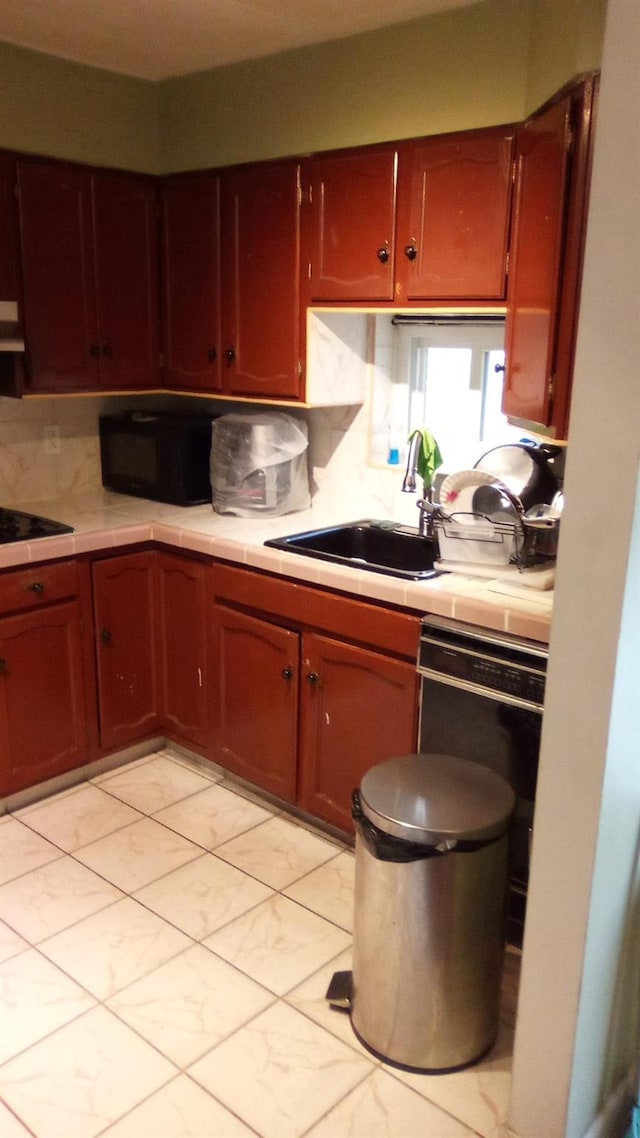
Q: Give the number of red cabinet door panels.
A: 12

--

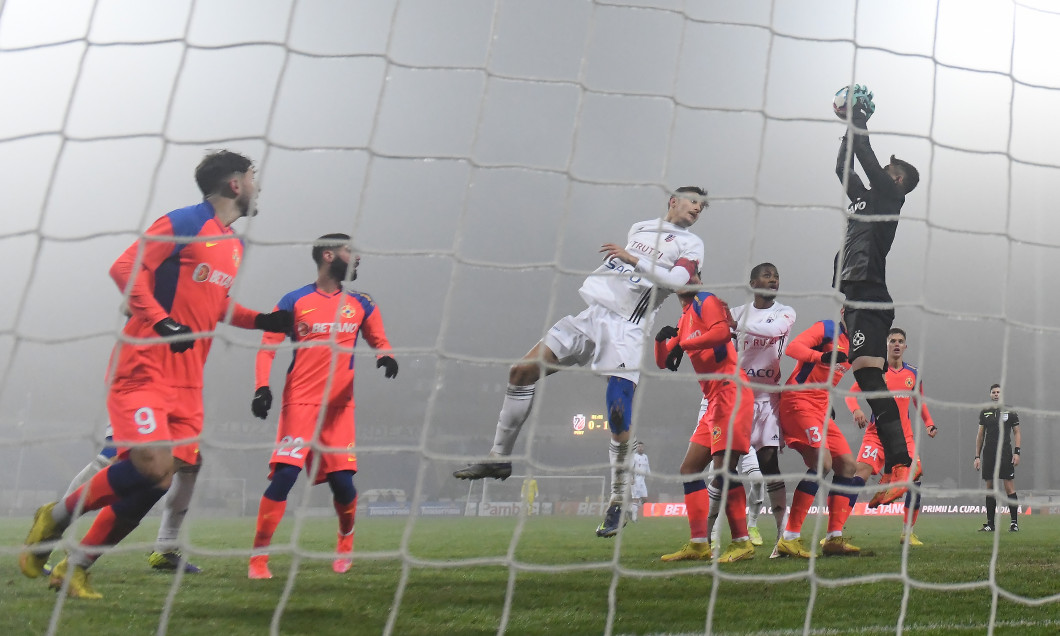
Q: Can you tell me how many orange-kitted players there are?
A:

* * *

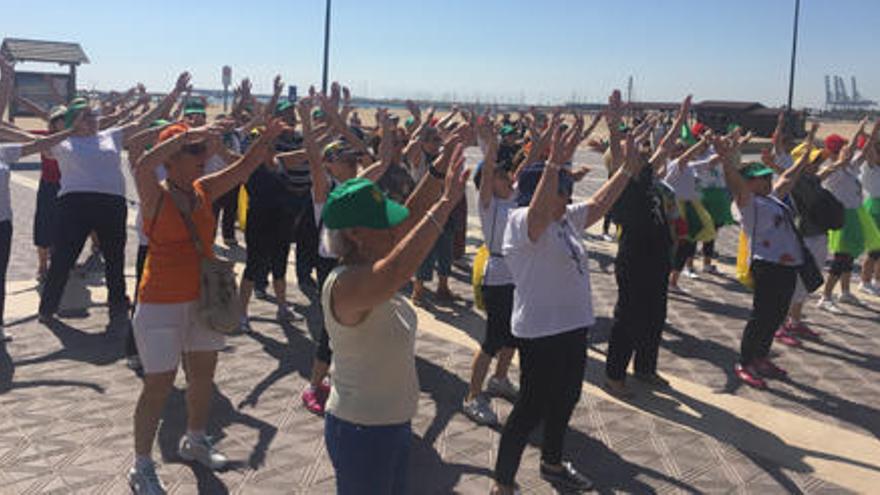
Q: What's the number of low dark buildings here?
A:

### Instructions to follow
Once you find the string "number" in a line of the records, copy that line.

### Exercise response
Q: Give the number of red cabinet door panels.
Q: What's the number of low dark buildings here?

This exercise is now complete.